ValueError in scipy.linalg.eigvalsh for large matrix #8205

mgbukov · 2017-12-07T22:46:12Z

scipy.linalg.eigvalsh() throws ValueError() for large matrices. The bug appears for arbitrary matrices.

However, it also shows up in trivial examples, such as a large identity matrix, and large diagonal matrices with random coefficients in [0,1].

Reproducing code example:

import numpy as np 
import scipy.linalg as la

H=np.eye(6470)
#np.random.seed(0)
#H=np.diag(np.random.uniform(size=6470))
E=la.eigvalsh(H)

Error message:

Traceback (most recent call last):
  File "example0.py", line 7, in <module>
    E=la.eigvalsh(H)
  File "/Users/mbukov/anaconda3/lib/python3.6/site-packages/scipy/linalg/decomp.py", line 734, in eigvalsh
    check_finite=check_finite)
  File "/Users/mbukov/anaconda3/lib/python3.6/site-packages/scipy/linalg/decomp.py", line 384, in eigh
    iu=a1.shape[0], overwrite_a=overwrite_a)
ValueError: On entry to DSBRDB parameter number 12 had an illegal value

Scipy/Numpy/Python version information:

0.19.1 1.13.0 sys.version_info(major=3, minor=6, micro=2, releaselevel='final', serial=0)

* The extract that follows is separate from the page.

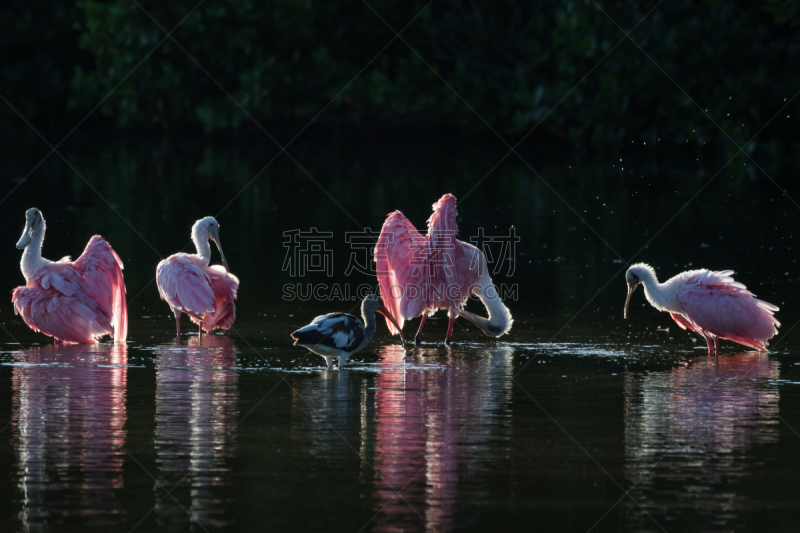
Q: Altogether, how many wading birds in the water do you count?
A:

The text was updated successfully, but these errors were encountered:

ilayn · 2017-12-07T23:00:18Z

Hi @mgbukov this is a duplicate of #6666. I've tested again with SciPy 1.0 and 1.1 and I can't still reproduce it. It might be a conda/lapack/mkl combo bug. I'm on OpenBLAS built with :

>>> la.lapack.ilaver()
(3, 7, 0)

mgbukov · 2017-12-08T00:57:08Z

Hi @ilayn, could be that this is a lapack issue. I my case, I also have

>>> la.lapack.ilaver()
(3, 7, 0)

ilayn · 2017-12-08T07:32:22Z

Judging by the google results statistics, this looks like a special bug for MKL but not LAPACK.

chris-n-self · 2017-12-20T13:41:01Z

I'm having this problem too, I recently changed from homebrew python (on mac OS X) to anaconda and that's when it started happening (https://stackoverflow.com/questions/47836266/error-when-diagonalising-large-matrices-using-anaconda-scipy). So perhaps it is an anaconda bug and should be reported to them.

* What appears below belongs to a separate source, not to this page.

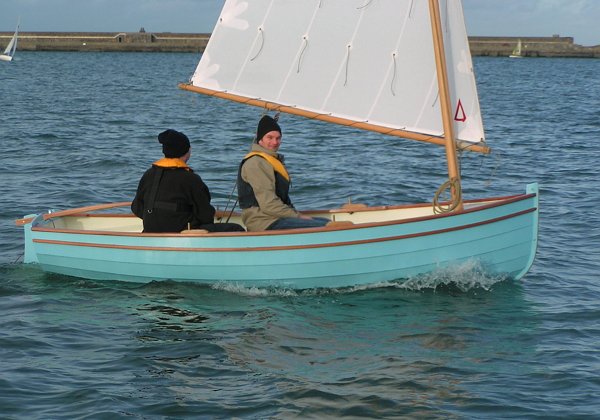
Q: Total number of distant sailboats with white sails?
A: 2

ilayn · 2017-12-20T14:35:47Z

@chris-n-self I've checked it again and the routines reported here don't seem to be Reference LAPACK routines. But instead they pop up with MKL searches (such as DSBRDB, ZHBRDB). From the naming they sound like banded Symmetric/Hermitian matrix reduction to (again?) banded matrix routines.

That tells me that this has to be reported to Intel MKL which is a particular implementation, let alone the fact that we can't even fix anything about LAPACK bugs. This is beyond our reach. And I'm almost certain beyond Anaconda too.

If you can test a nonMKL SciPy inside anaconda that would settle the issue.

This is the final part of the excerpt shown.